When Women Become Allies to Save Watersheds and Wildlife

When Women Become Allies to Save Watersheds and Wildlife

This article was produced by Local Peace Economy, a project of the Independent Media Institute.

By Barbara Williams

The word “Minnesota” derives from one of two Dakota words, either Mni Sóta meaning clear blue water or Mnissota meaning cloudy water. Just one letter can change the entire meaning. Just one oil spill could ruin the entire ecosystem.

I traveled to northern Minnesota with Jane Fonda and Tessa Wick in March to stand with the Ojibwe who are fighting a massive assault on their ancestral territory. Line 3 is a pipeline that was built in the 1960s and currently has 900 structural problems according to Enbridge, the Canadian company that owns it. Under the guise of replacing it, Enbridge is in fact abandoning the old one and aggressively laying the infrastructure to expand it into a larger pipeline with greater capacity. The proposed monstrosity would snake through 200 pristine lakes and rivers in northern Minnesota including watersheds for the wild rice that is unique to this part of the world and has been intrinsic to the Anishinaabeg/Ojibwe way of life for centuries.
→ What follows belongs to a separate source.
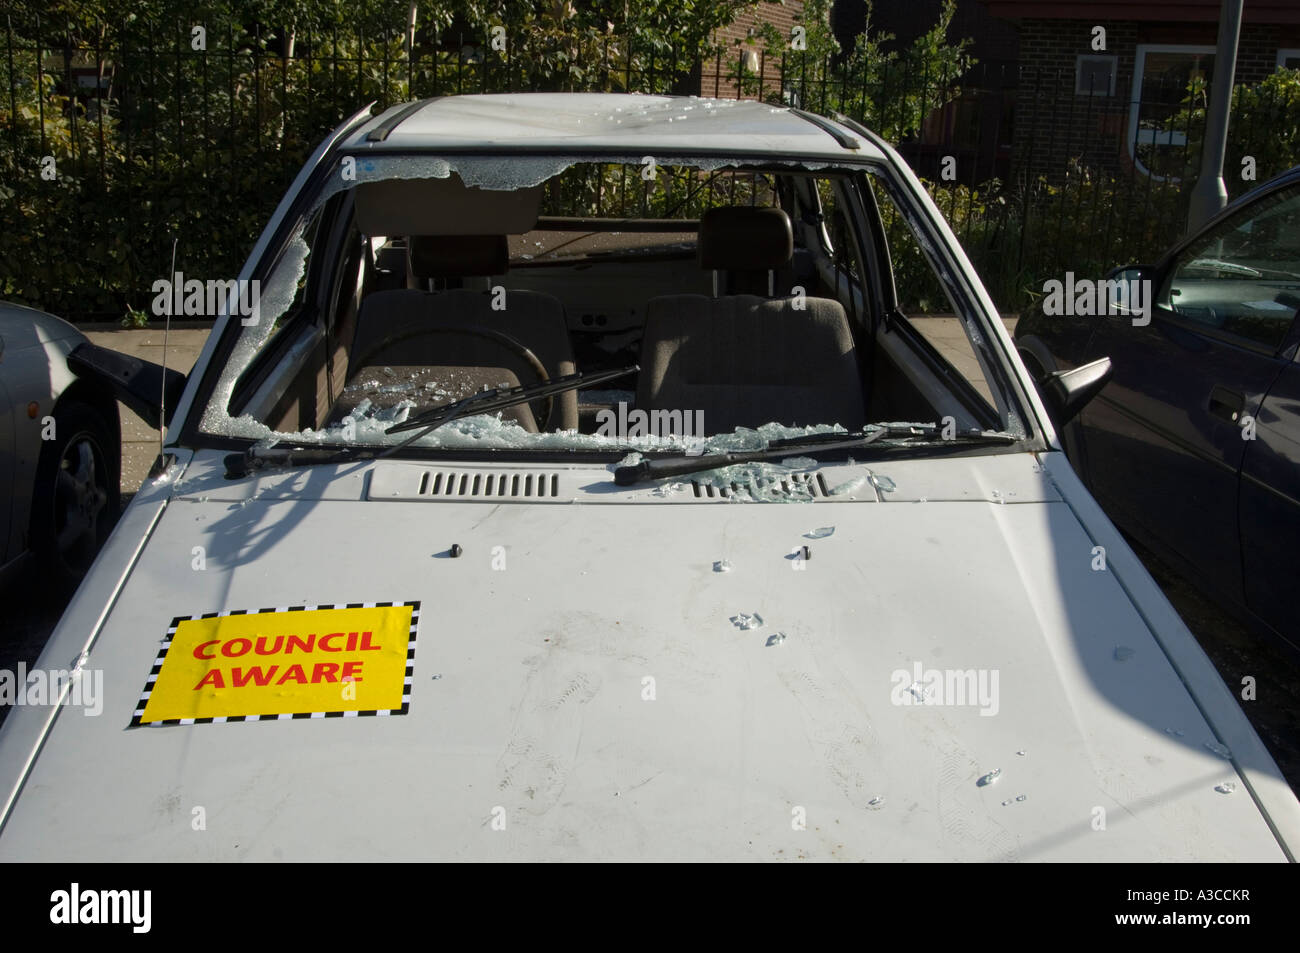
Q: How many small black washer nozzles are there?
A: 2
A spill could permanently destroy rice beds as well as the fish and wildlife habitat. Enbridge has had over 800 spills in the last 15 years, most notably the largest inland oil spill in U.S. history when 1.2 million gallons leaked into the Kalamazoo River in 2010. A spill is inevitable.

During his lame-duck period, Donald Trump approved Line 3, in spite of no environmental impact study. It is currently under review. Now that justice has been rendered in the George Floyd case, there is hope that Minnesota Attorney General Keith Ellison will turn his attention to the social and environmental injustice of Line 3. President Biden should overturn the Army Corps permit to Enbridge as he did with the Keystone XL pipeline.
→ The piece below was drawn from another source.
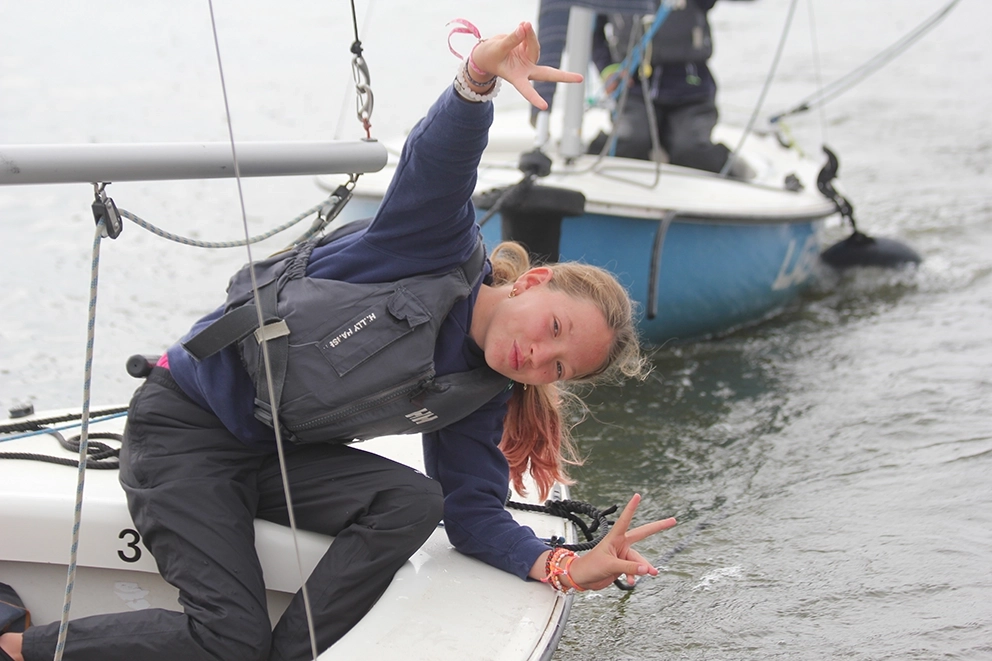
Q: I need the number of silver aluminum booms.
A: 1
Our first stop was at a compound on the White Earth Reservation. It houses 8th Fire Solar, a facility where tribal members are building thermal solar panels. It is the headquarters for Honor the Earth, an organization founded by Winona LaDuke, with the mission of creating awareness and support for Native environmental issues. Winona is a magnetic and fiery leader who has long been a vital force protecting the earth. In addition to harvesting wild rice (manoomin) and building solar panels, Winona runs a fledgling hemp business, taps maple trees, and has ventured into small-batch coffee roasting. The people on the White Earth Reservation are making every effort to be self-sufficient through sustainable activities.

We were served delicious buffalo egg rolls while the women water protectors shared stories of getting roughed up by the local police for protesting the pipeline. They were strip-searched and kept in overcrowded cells—in the time of COVID-19. The Minnesota Public Utilities Commission has created an Enbridge-funded account to pay for policing Enbridge opponents—meaning they are paid more when they harass and arrest activists. When we were convoying to a press conference, the two women driving in front of us were pulled over for not signaling 100 feet before turning. Fortunately, they were both constitutional lawyers—and white, I might add. After delaying them for 15 minutes, the officer realized what she was up against and backed down.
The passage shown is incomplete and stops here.